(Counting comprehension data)
>>>

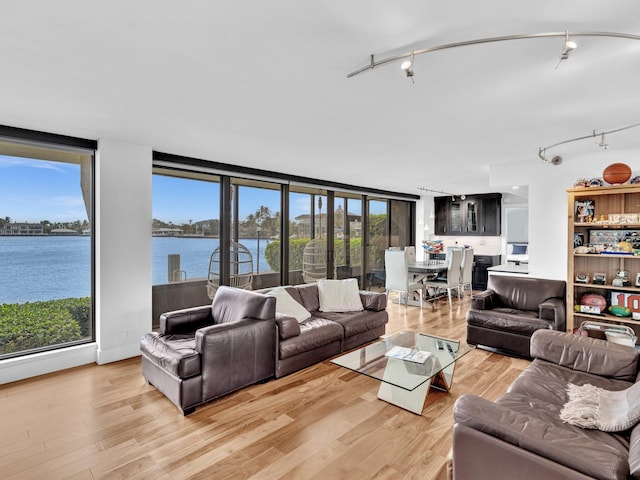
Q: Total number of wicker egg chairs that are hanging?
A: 2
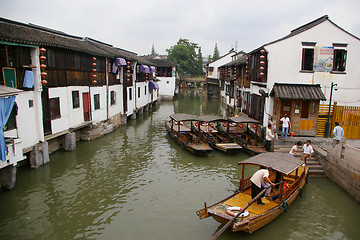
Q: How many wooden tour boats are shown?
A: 4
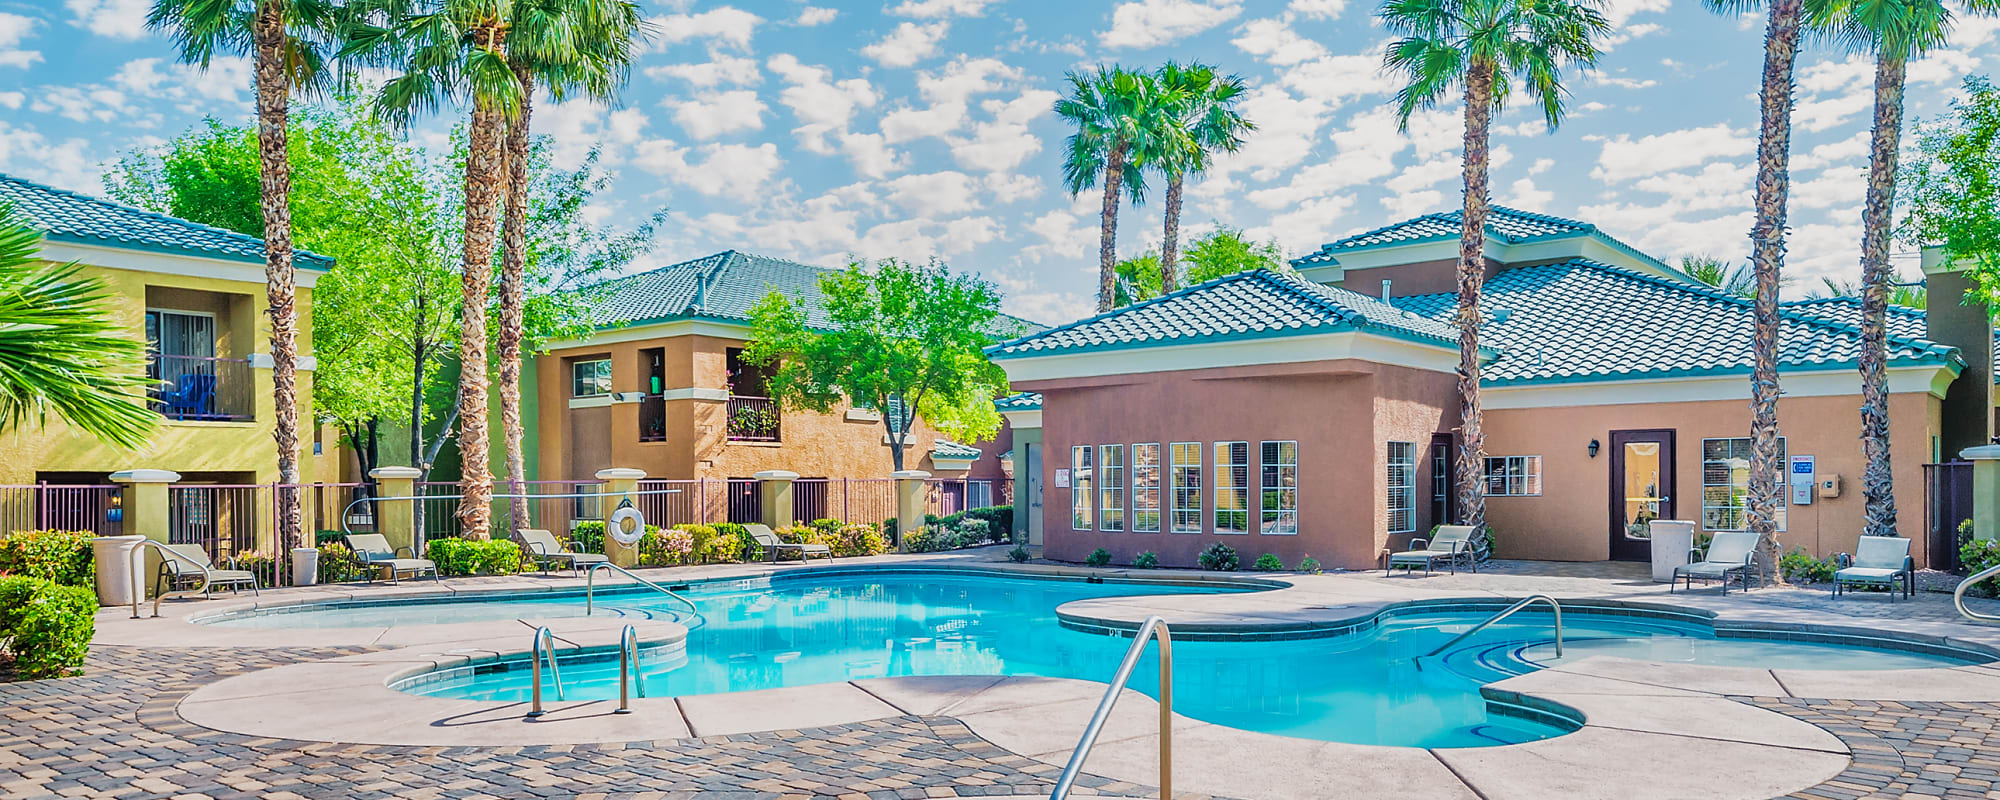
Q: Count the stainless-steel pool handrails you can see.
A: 7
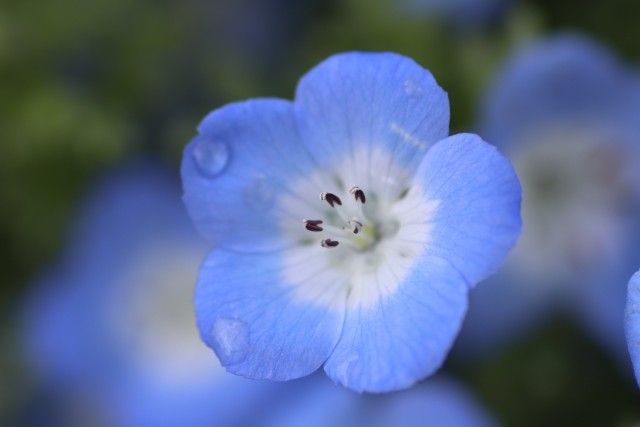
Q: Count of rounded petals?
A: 5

<<<

The task> Restate word for word the lines running from the one with "Q: How many wooden tour boats are shown?" to the end of the entries; pictures are to be left out.

Problem solution>
Q: How many wooden tour boats are shown?
A: 4
Q: Count the stainless-steel pool handrails you can see.
A: 7
Q: Count of rounded petals?
A: 5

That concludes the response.